Before DatabaseConnector can be used to connect to a database, the drivers need to be downloaded to a location in the local file system.

Obtaining drivers for SQL Server, Oracle, PostgreSQL, PDW, Spark, RedShift

For your convenience these JDBC drivers are hosted on the OHDSI GitHub pages, and can be downloaded using the downloadJdbcDrivers function. Before downloading, we need to specify the location on the local file system where the driver can be stored. We recommend setting the DATABASECONNECTOR_JAR_FOLDER environmental variable to the folder where the drivers are stored.

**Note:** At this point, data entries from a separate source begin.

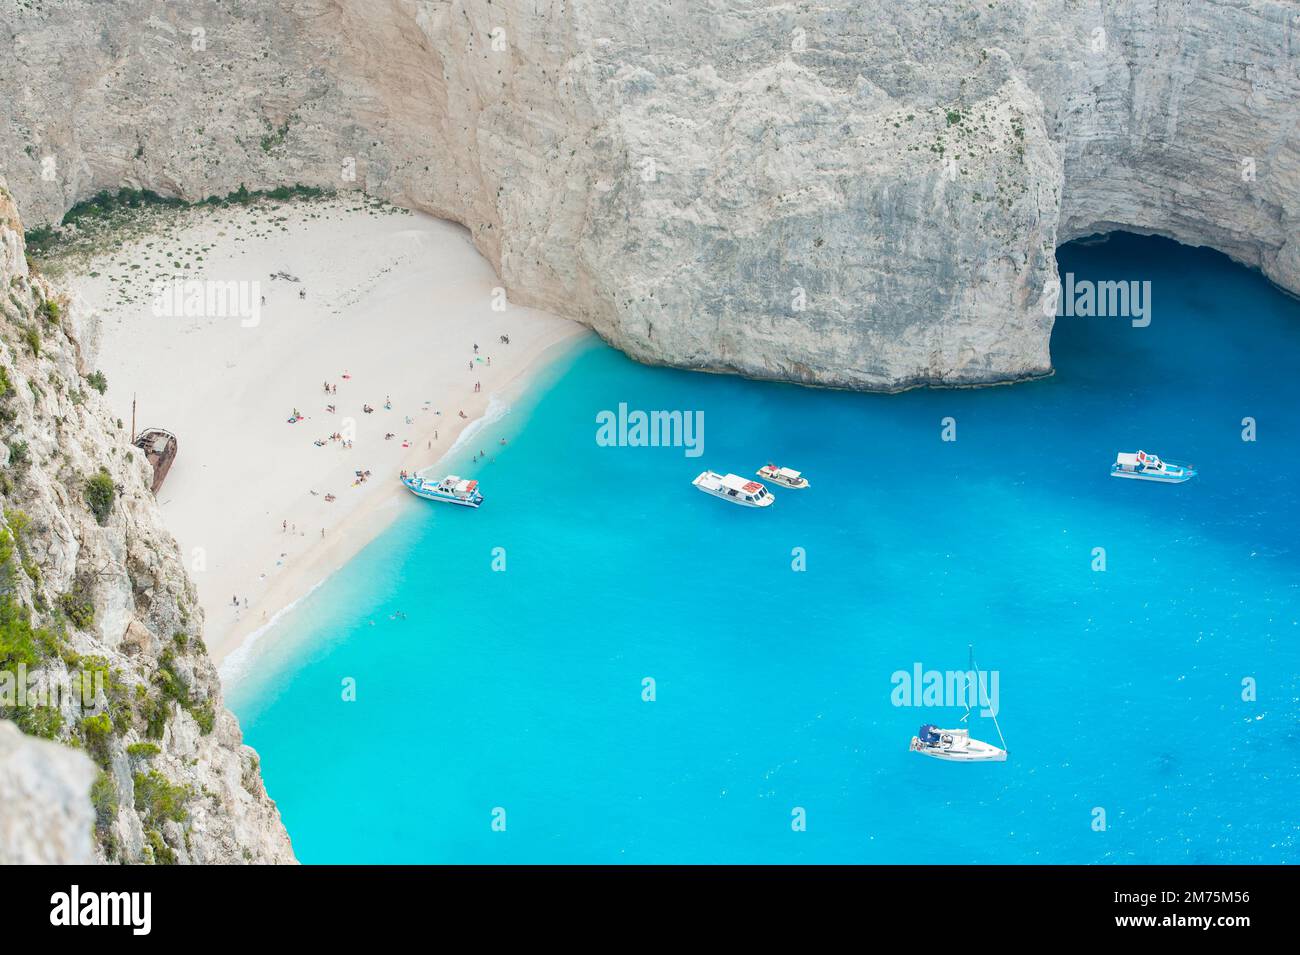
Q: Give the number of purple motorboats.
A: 0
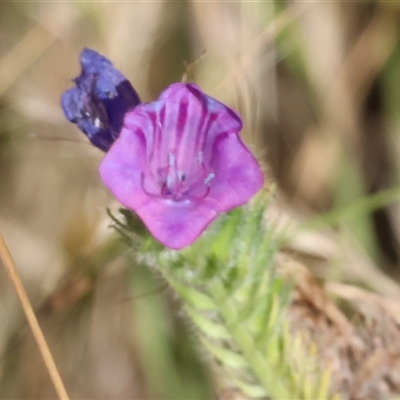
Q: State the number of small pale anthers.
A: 5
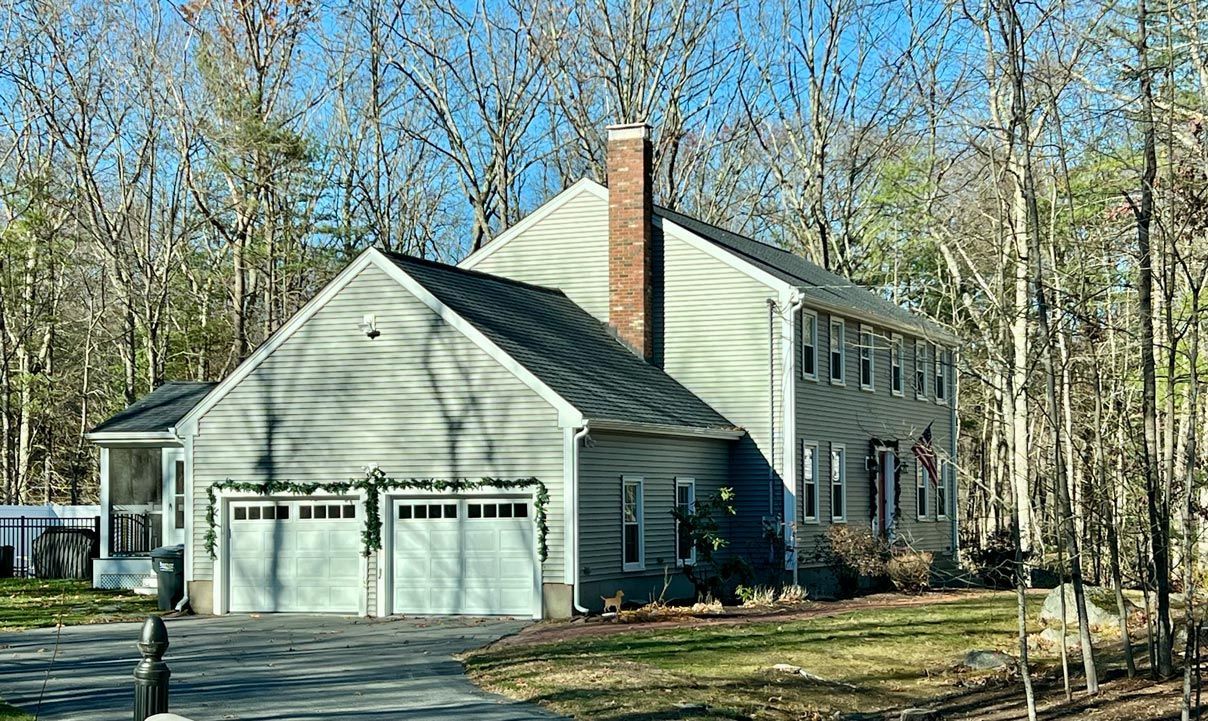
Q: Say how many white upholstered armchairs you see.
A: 0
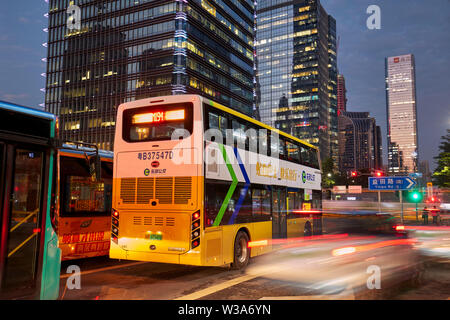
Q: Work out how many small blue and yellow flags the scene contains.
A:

For example, in this vignette we will use the PostgreSQL driver. We specify the local folder we’d like to use for storing the PostgreSQL driver:

Sys.setenv("DATABASECONNECTOR_JAR_FOLDER" = "c:/temp/jdbcDrivers")

And next download the driver:

downloadJdbcDrivers("postgresql")
## DatabaseConnector JDBC drivers downloaded to 'c:/temp/jdbcDrivers'.

Note that if we hadn’t specified the DATABASECONNECTOR_JAR_FOLDER environmental variable, we would have to specify the pathToDriver argument when calling downloadJdbcDrivers.

Obtaining drivers for BigQuery, Netezza and Impala

Because of licensing reasons the drivers for BigQuery, Netezza and Impala are not included but must be obtained by the user. Type

?jdbcDrivers

for instructions on how to download these drivers. Once downloaded, you can use the pathToDriver argument of the connect, dbConnect, and createConnectionDetails functions. Just like for the other JDBC drivers, we recommend setting the DATABASECONNECTOR_JAR_FOLDER environmental variable instead.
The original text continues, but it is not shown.